_Problem requirements_
From the records below, take each line where the string "white" shows up and copy it.

Data entries:
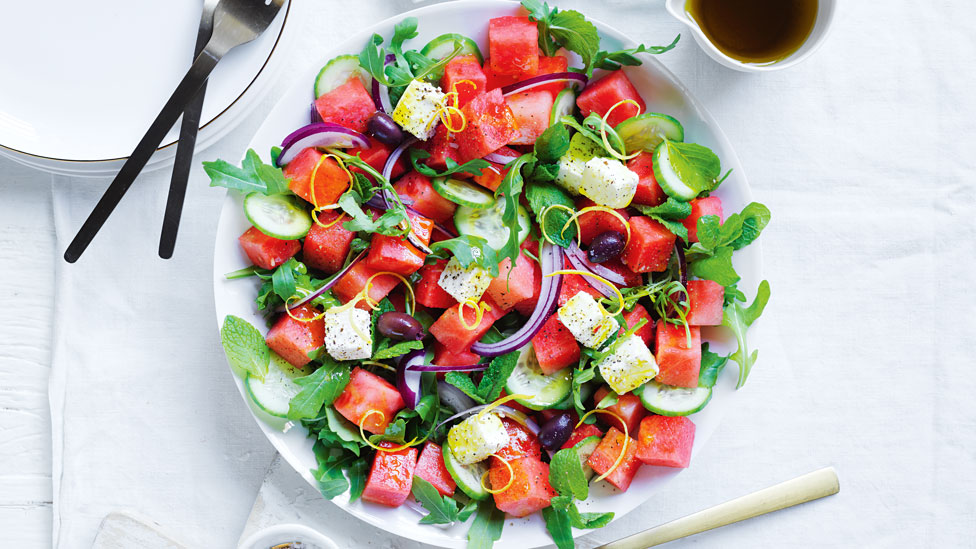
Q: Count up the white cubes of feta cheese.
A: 8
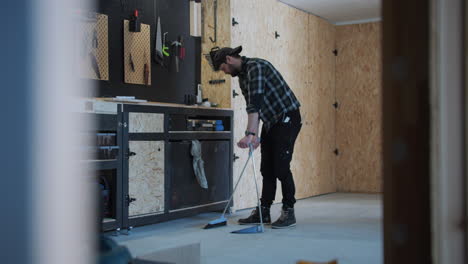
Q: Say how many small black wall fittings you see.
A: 7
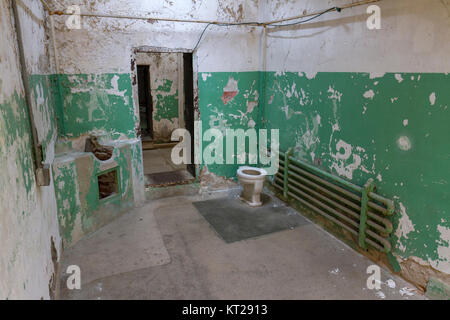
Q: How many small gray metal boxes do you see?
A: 1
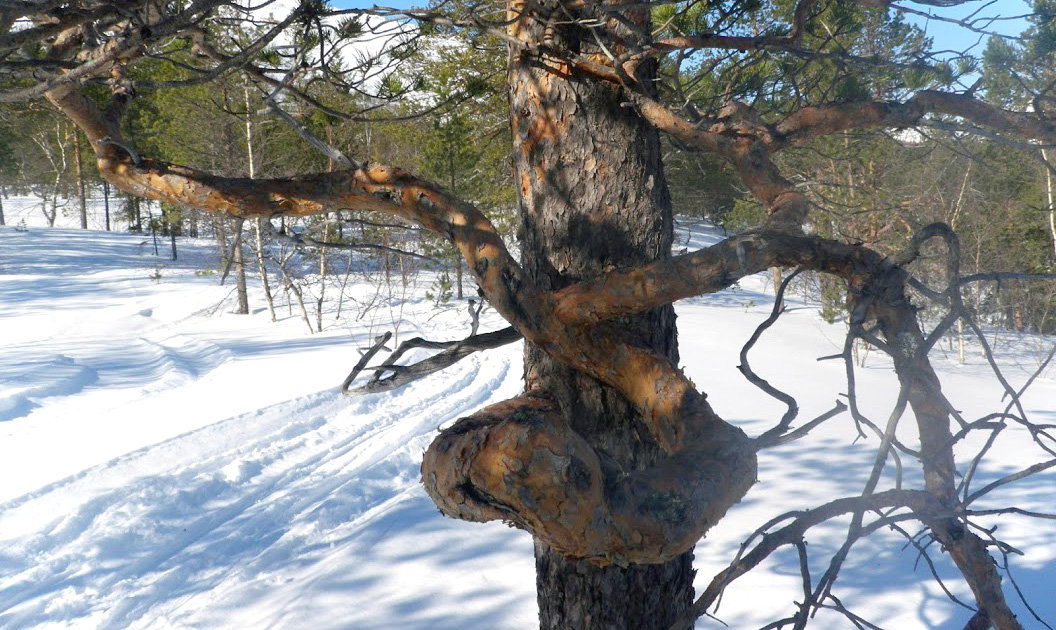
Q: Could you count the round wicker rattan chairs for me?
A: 0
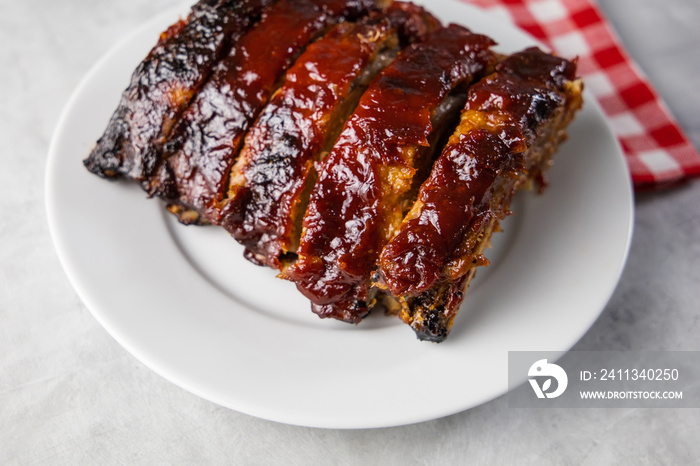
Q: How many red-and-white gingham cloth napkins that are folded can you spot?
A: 1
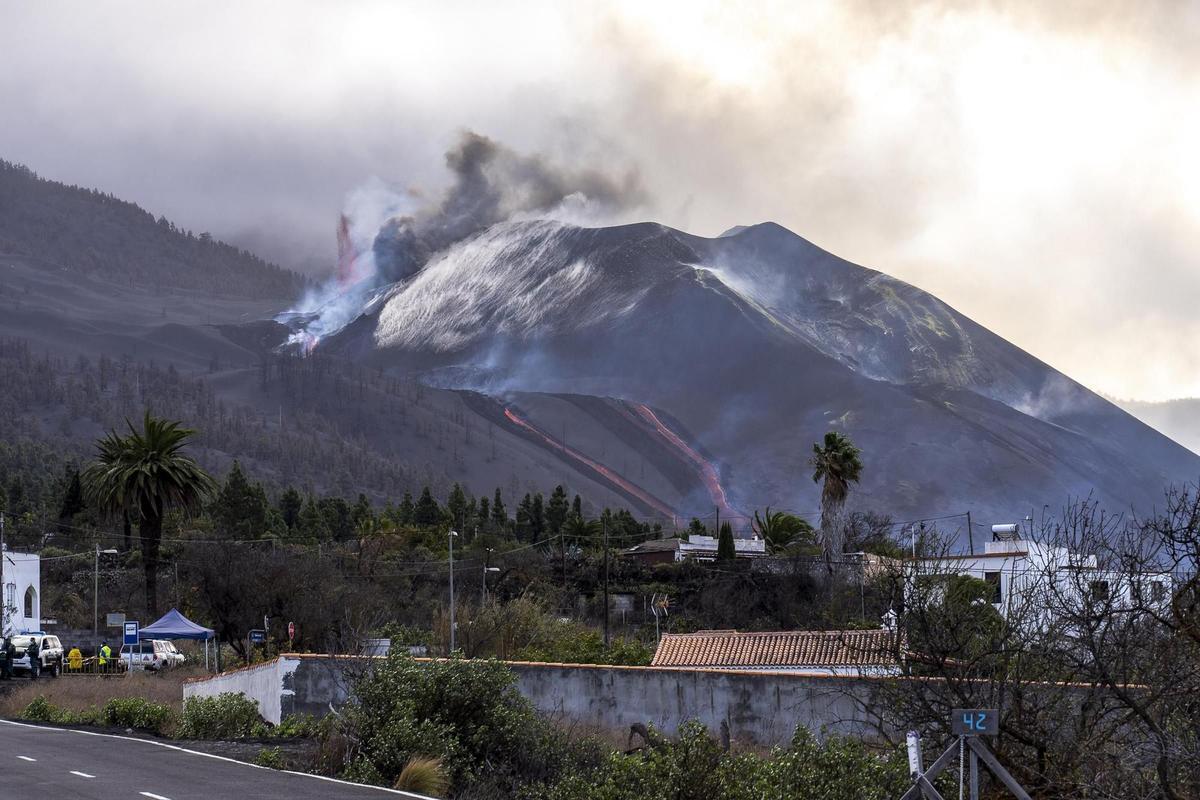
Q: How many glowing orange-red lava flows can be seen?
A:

_Reply to the exercise_
Q: Count up the white cubes of feta cheese.
Q: How many red-and-white gingham cloth napkins that are folded can you spot?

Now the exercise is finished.